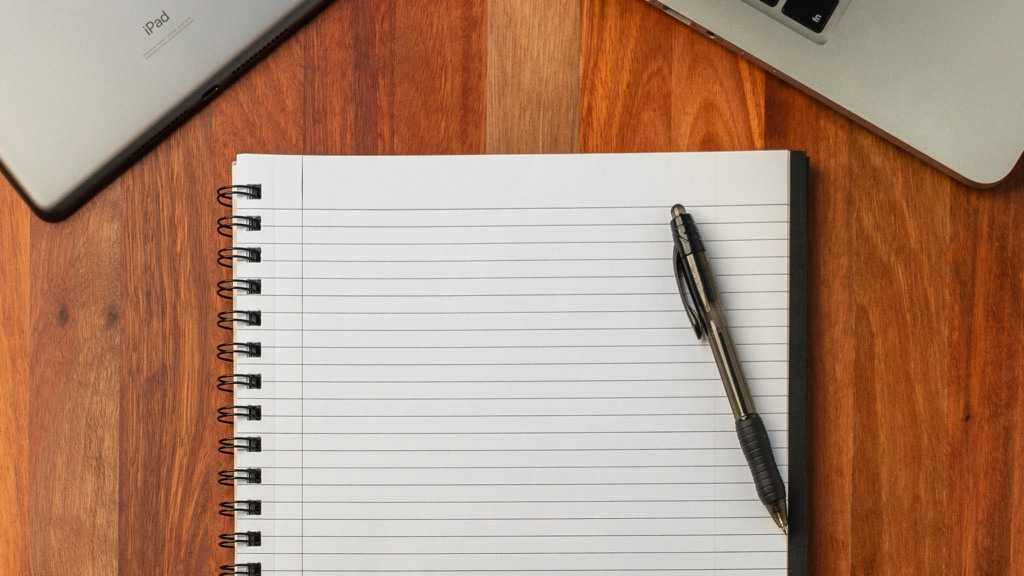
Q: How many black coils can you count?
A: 13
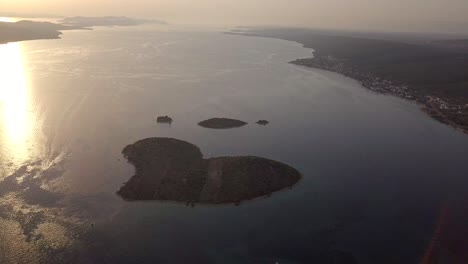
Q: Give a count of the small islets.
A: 3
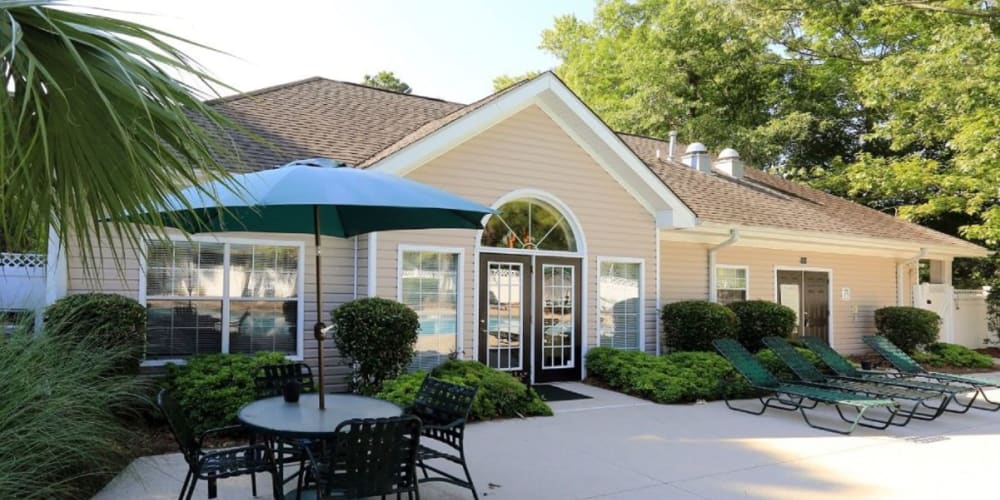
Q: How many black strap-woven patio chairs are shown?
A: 4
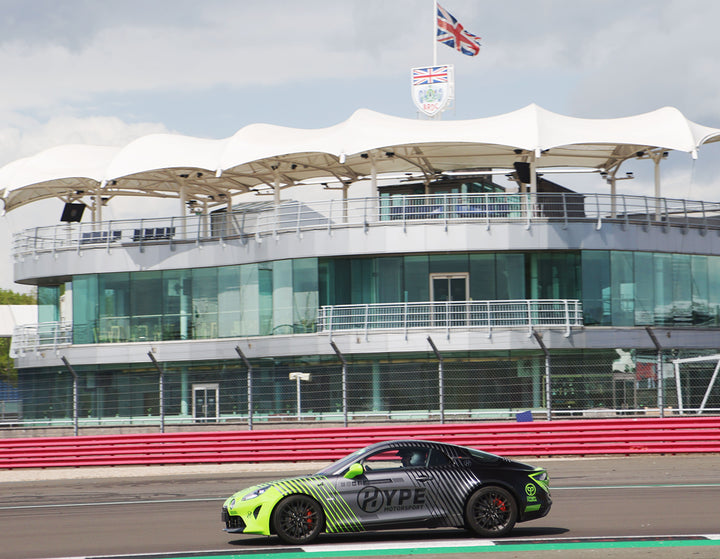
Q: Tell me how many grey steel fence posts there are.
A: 7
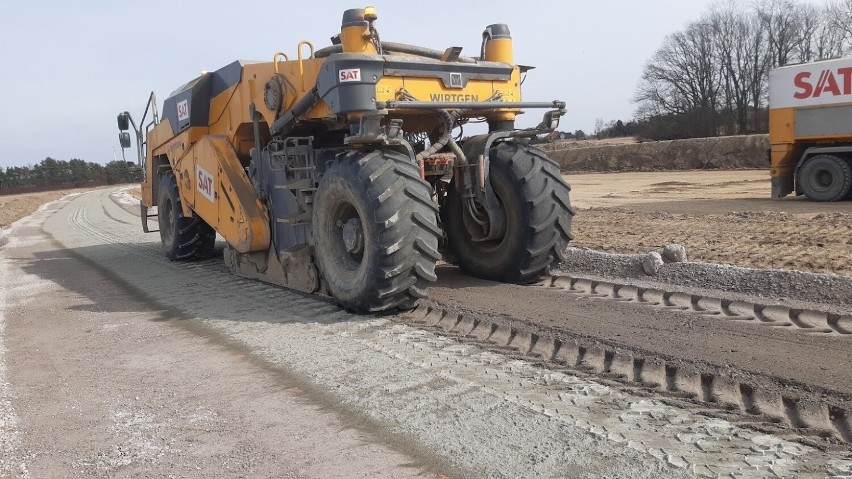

• _TASK DIRECTIONS_: Search the data above for the string "many" and copy each line that has it.

• _REPLY TO THE EXERCISE_:
Q: How many black coils can you count?
Q: How many black strap-woven patio chairs are shown?
Q: Tell me how many grey steel fence posts there are.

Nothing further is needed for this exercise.